Moimi rozmówczyniami były panie – Barbara Kobylarczyk i Jej córka – Ludwika Jóźwiak. Pani Barbara – mieszkająca w czerwonym bloku przy Kościele Matki Boskiej Bolesnej od 17 kwietnia 1946 roku do 2005 roku – pracowała niecałe dwa lata (od 1980 do 1982 roku) właśnie w tym kiosku przy którym się spotkaliśmy. A podjęła tę pracę za namową pani Janeczki u której od lat kupowała m.in. gazety. Pani Janeczki, która proszę sobie wyobrazić, pracowała w tym kiosku od początku jego istnienia. Czyli od mniej więcej 1948 roku. I miała go w ajencji od „Ruchu”. Pani Janeczka przyjechała z Kresów, cały czas przepracowała w tym samym miejscu. A co ciekawe – mieszkała gdzieś w okolicach ulicy Łąkowej (może ktoś z Państwa wie gdzie dokładniej mieszkała?…).

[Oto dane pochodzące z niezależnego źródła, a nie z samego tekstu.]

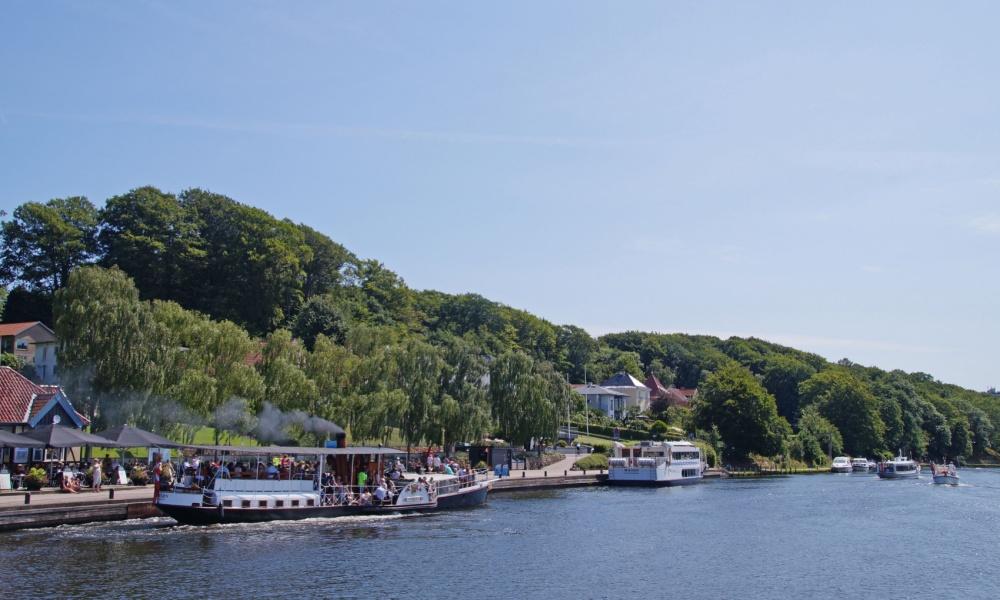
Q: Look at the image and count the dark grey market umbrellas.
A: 3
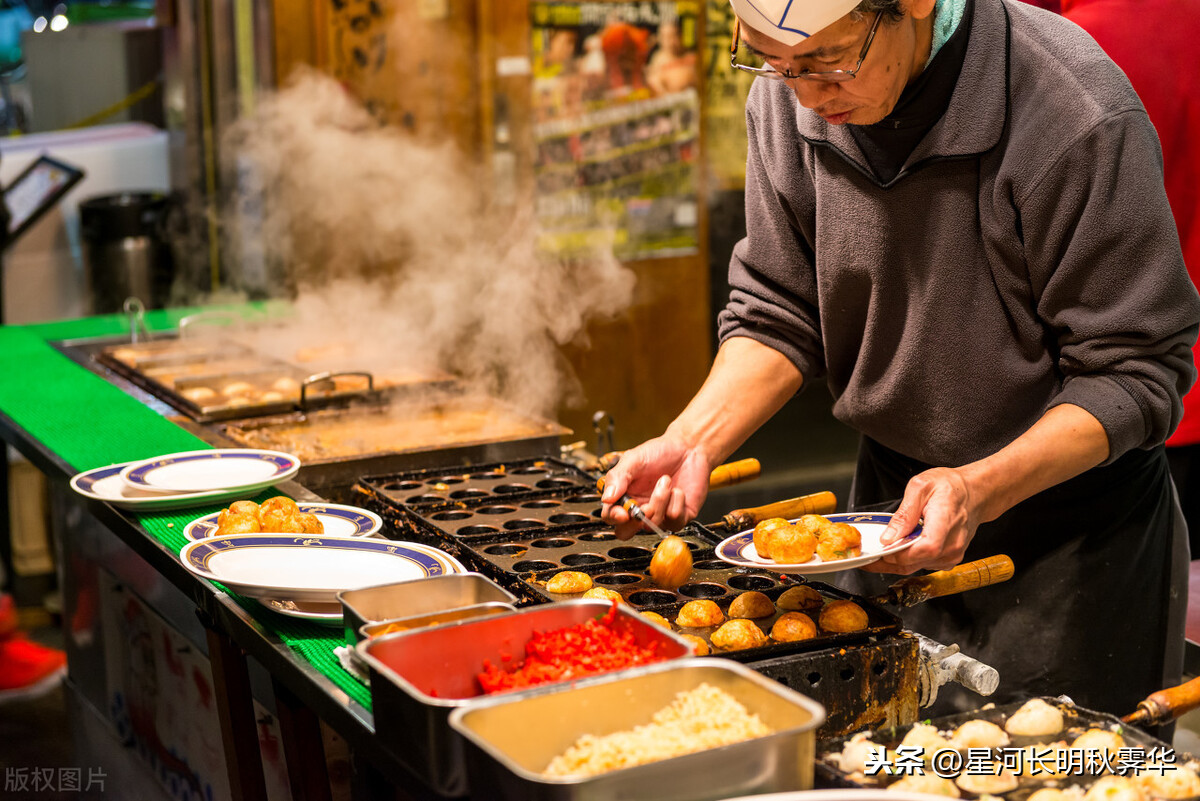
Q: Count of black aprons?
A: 1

Trzeba pamiętać, że ówczesny kiosk nie przypominał tej współczesnej wersji. Był blaszany, przeraźliwie ciasny i niewymieniany przez prawie 40 lat. „Po wejściu do środka natychmiast trafiało się na papierosy obok gazet, 20 centymetrów w prawo i w lewo i to był cały kiosk. Nie było żadnego zaplecza, żeby nawet można było sobie powiesić płaszcz czy torebkę”. Wszystko było zastawione od podłogi po sufit. Ale najgorsze były warunki pogodowe. „Latem otwierało się drzwi, zabezpieczało je sznurkiem i odsuwało jak najdalej cały towar, aby nikt niepowołany nie włożył ręki do środka i niczego sobie nie wziął. Natomiast zimą (a pamiętajmy, że ostre i surowe zimy w tamtych czasach potrafiły trwać zgodnie z kalendarzem – równo trzy miesiące, a czasami i dłużej – dopisek autora) nie było jak grzać ze względu na pracę w otoczeniu prawie samych łatwopalnych rzeczy. Do tego szczeliny pomiędzy tym metalowym parapetem i okienkiem przez które wpadała mroźne powietrze. Ten nawiew był najbardziej szkodliwy dla zdrowia”.

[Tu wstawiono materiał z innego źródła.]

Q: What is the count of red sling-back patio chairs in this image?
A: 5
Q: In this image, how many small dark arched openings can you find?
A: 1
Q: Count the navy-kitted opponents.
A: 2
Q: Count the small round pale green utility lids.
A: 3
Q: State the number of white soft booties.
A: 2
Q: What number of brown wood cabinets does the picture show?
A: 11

To były bardzo wyjątkowe czasy. Kryzys, wprowadzenie stanu wojennego, reglamentacja, zamieszki na ulicach. Na półkach stał proszek R albo Cypisek, mydło IXI, woda brzozowa i spirytus salicylowy. Obok nich papierosy Sporty, Klubowe i Radomskie oraz Popularne. Z nimi był największy problem, bo kupowało się je na kartki. Jedna kartka – cztery paczki. A pod koniec miesiąca trzeba było się z tych wyciętych czy wydartych kartek rozliczyć, bo liczba sprzedanych paczek musiała być zgodna z liczbą kartkowych kwadracików. Taki raport składany był do „Ruchu”, który wtedy mieścił się przy Domu Harcerza.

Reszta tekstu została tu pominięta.